Turning Nantyglo into one of the great ironworks of the kingdom the two brothers, by 1827, had seven blast furnaces operating at Nantyglo and added the nearby Beaufort Ironworks to their business in 1833 putting their sister's son, William Partridge (1800–1862) in charge.

Joseph Bailey, whose wife had died in 1827, remarried in 1830 and retired from personal direction of Nantyglo to live at Glanusk Park Crickhowell and manage his very extensive landed estates.

Crawshay Bailey continued to live at Ty Mawr, Nantyglo, and ran the iron-works. In the 1840s he retired to Llanfoist House, Abergavenny, leaving direction to his nephew, Joseph's son, Richard Bailey (1816–1853) who died in Dijon France and was succeeded by his younger brother Henry, described in 1868 as managing partner.

At their height c.1844 the Baileys employed 3,000 men and 500 women and children in their ironworks and coal mining operation.

The Bailey interests disposed of the Nantyglo works by 1869–70.

===Round towers===
After the Battle of Waterloo and the final defeat of Napoleon there was a general slump in iron manufacture, although Nantyglo was the only ironworks which actually increased its exports, and the high cost of wheat caused acute unrest throughout the country. Fearful of unrest (which did not eventuate) Matthew Wayne and Joseph Bailey had built two fortified towers, the Nantyglo Round Towers in 1816.

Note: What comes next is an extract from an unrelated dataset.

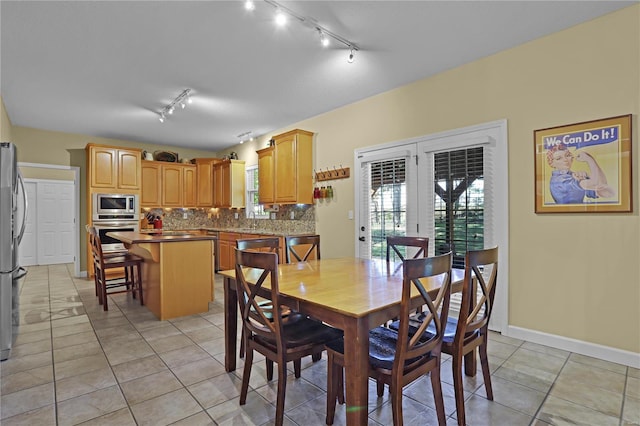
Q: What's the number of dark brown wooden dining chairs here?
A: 6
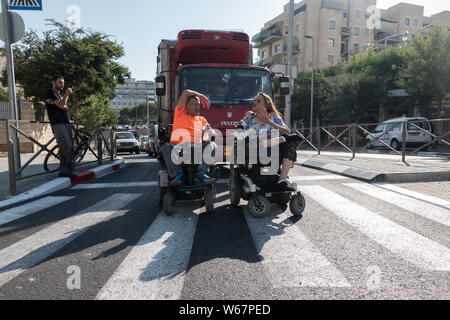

===Link with Chartism 1839===
Zephaniah Williams (1795–1874) a Master Collier and innkeeper, keeping the Royal Oak Inn at Nantyglo, from where he used to pay his colliers, was a free thinking man in religious matters and the local Working Men's Association met at his home. Williams emerged as a natural leader during the Chartist movement in south east Wales. Along with John Frost and William Jones, he led a large column of men from the Nantyglo area to march south on the Westgate Hotel, Newport, site of what is sometimes regarded as the greatest armed rebellion in 19th century Britain.

For his part in the 1839 Chartist Newport Rising at Newport, Monmouthshire he was convicted and deported to Australia. He died there a prosperous man in 1874.

==International links==
Nantyglo has close links with its twinned sister city of Nanty Glo, Pennsylvania.